If you are a mother who has just given birth, don’t just follow the trend and do rectus abdominis separation and repair training. There are now two different ideas in the industry: one group believes that the transversus abdominis should be activated first, and then perform separation and repair movements. The other group insists that the status of the pelvic floor muscles must be evaluated first. If the pelvic floor muscle strength is insufficient, training the rectus abdominis first will increase the abdominal pressure and aggravate the problem of urinary leakage. There is a mother around me who has stepped into this pit. She followed an online tutorial to train her rectus abdominis for a month, but the leakage became more serious. I went to the hospital for an evaluation and found out that the pelvic floor muscle strength was only level 2 and could not withstand the pressure on the abdomen.
In fact, you really don’t need to take fitness too seriously. You have to spend two hours in the gym before you practice. I usually take the subway to work. When I stand, I secretly squeeze my pelvic floor muscles. I hold it down for 10 seconds each time for 5 seconds. I do 10 times in one set. When I sit in the office, I stand up every 40 minutes and do 3 sets of shoulder press against the wall, 15 seconds each set. When I get home from work, I sit on the sofa. While watching dramas, I just did 100 glute bridges. I persisted with these small movements for half a year. The rounded shoulders and hump I had before have improved a lot, and the width of my fake hips has also improved a lot. It’s much more effective than the 2 hours of blind practice I did before going to the gym twice a week.

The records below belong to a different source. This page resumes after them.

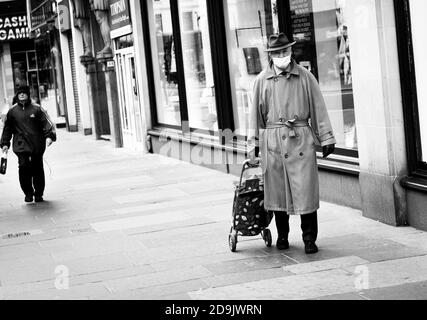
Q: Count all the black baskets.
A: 1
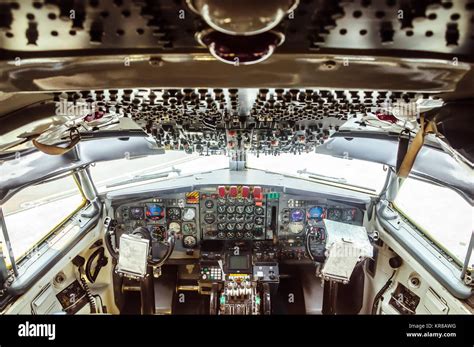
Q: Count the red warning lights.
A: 4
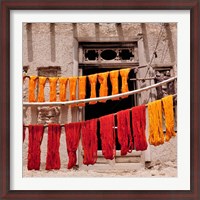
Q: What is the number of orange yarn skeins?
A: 12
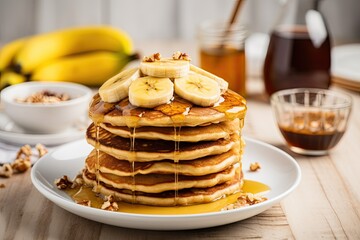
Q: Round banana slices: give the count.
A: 5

As for food, don’t listen to what others say, “You have to cut out carbs and eat boiled vegetables to keep fit.” Girls are naturally healthy when their body fat percentage is about 5% higher than that of boys. If the body fat percentage is lower than 20% for a long time, it is easy to cause aunt disorder and hair loss. Of course, if you are a female athlete preparing for a competition and are followed by a professional nutritionist and team doctor, it will be no problem if your body fat drops to 15%, but we ordinary girls really don’t need to suffer this. I haven't stopped eating milk tea hotpot, but I just pay attention to eating more protein when I eat, and eat two more mouthfuls of rice after training. My weight hasn't changed much, but my lines are much tighter than before.
To be honest, there are too many fitness tips on the Internet now. One day they say they need to practice this, and the next they say they need to practice that. Many people practice again and again and become anxious. One moment they feel their legs are thick, and the other they feel they have fat. But there is no standard answer to fitness. After you practice, you feel comfortable, your energy is getting better and better, and your clothes look better than before. That is the technique that is most suitable for you. It is more useful than copying a hundred training plans from others.